Source information>
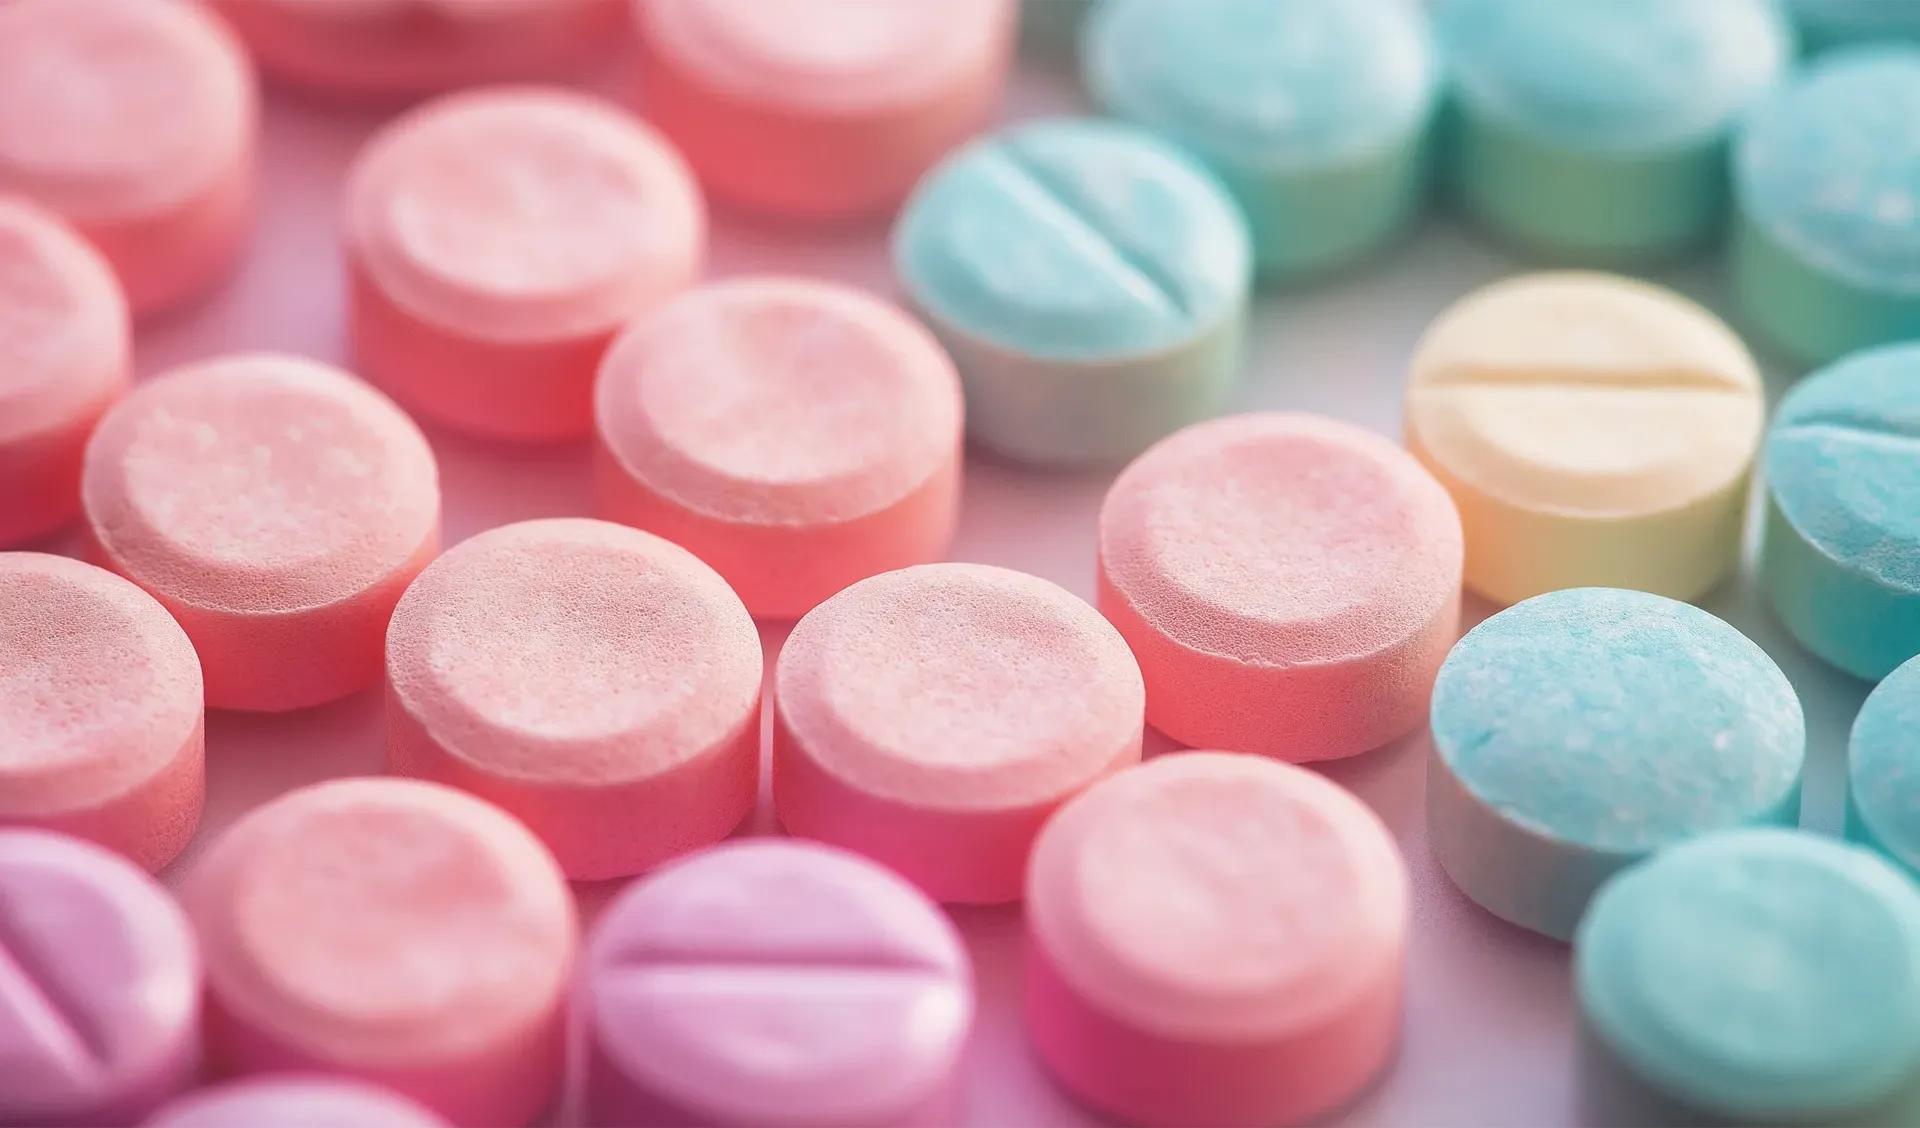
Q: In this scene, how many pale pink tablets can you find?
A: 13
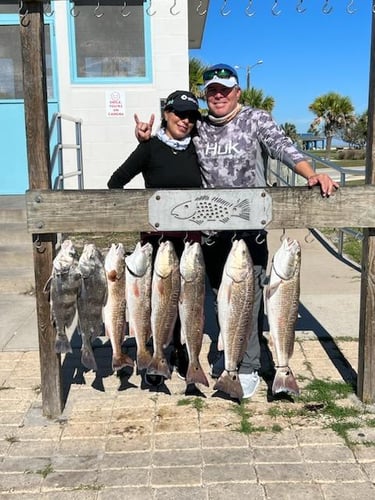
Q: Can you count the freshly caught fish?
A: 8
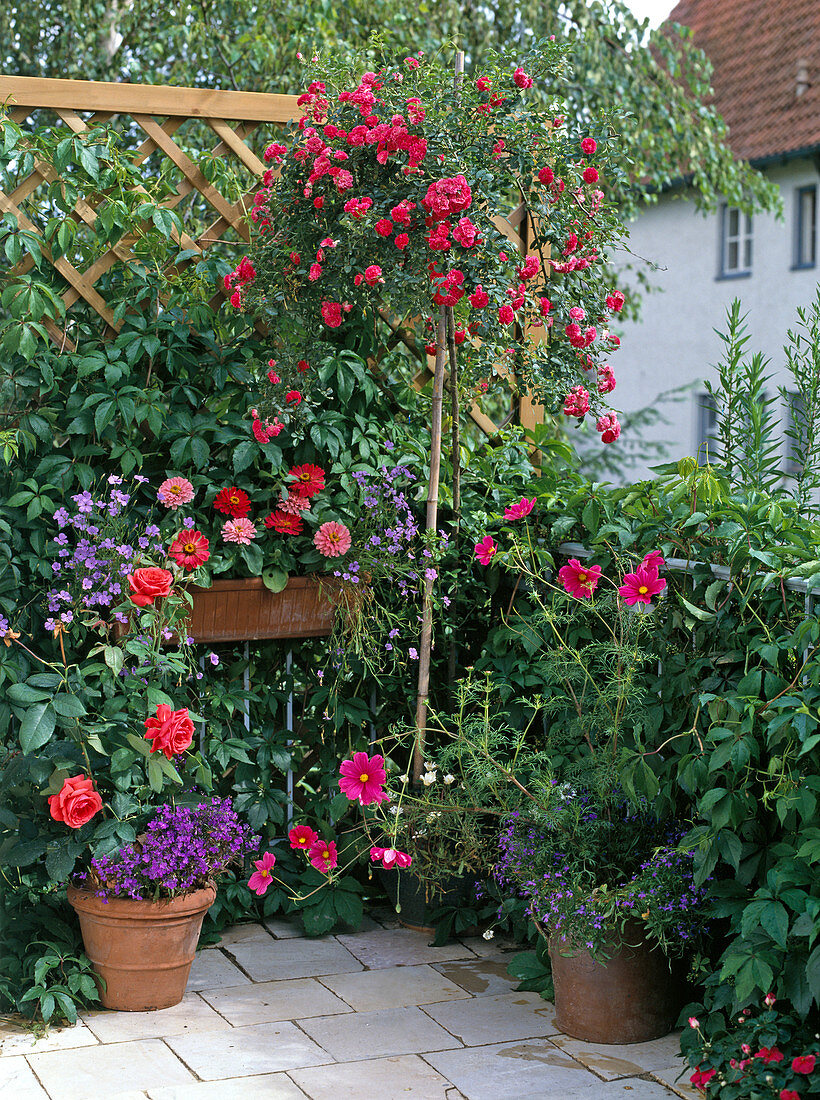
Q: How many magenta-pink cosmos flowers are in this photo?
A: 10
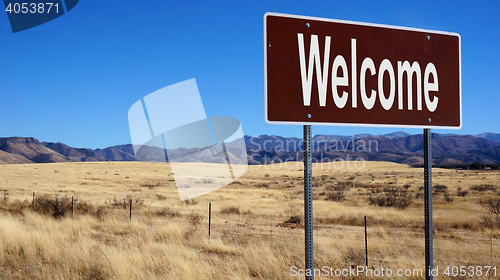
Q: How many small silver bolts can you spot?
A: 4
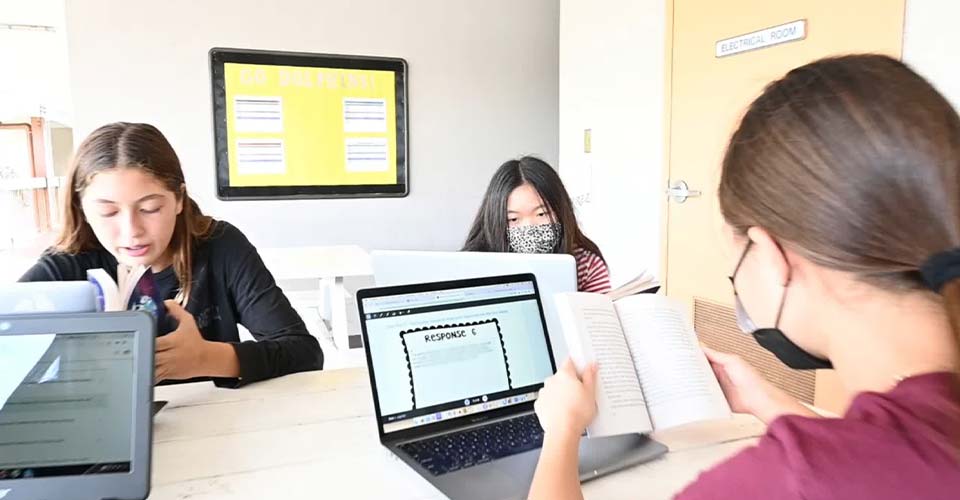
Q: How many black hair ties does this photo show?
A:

Problem>
Pictures do not go in the copy; print every entry exactly as it stands.

Response area>
Q: In this scene, how many pale pink tablets can you find?
A: 13
Q: Can you count the freshly caught fish?
A: 8
Q: How many magenta-pink cosmos flowers are in this photo?
A: 10
Q: How many small silver bolts can you spot?
A: 4
Q: How many black hair ties does this photo show?
A:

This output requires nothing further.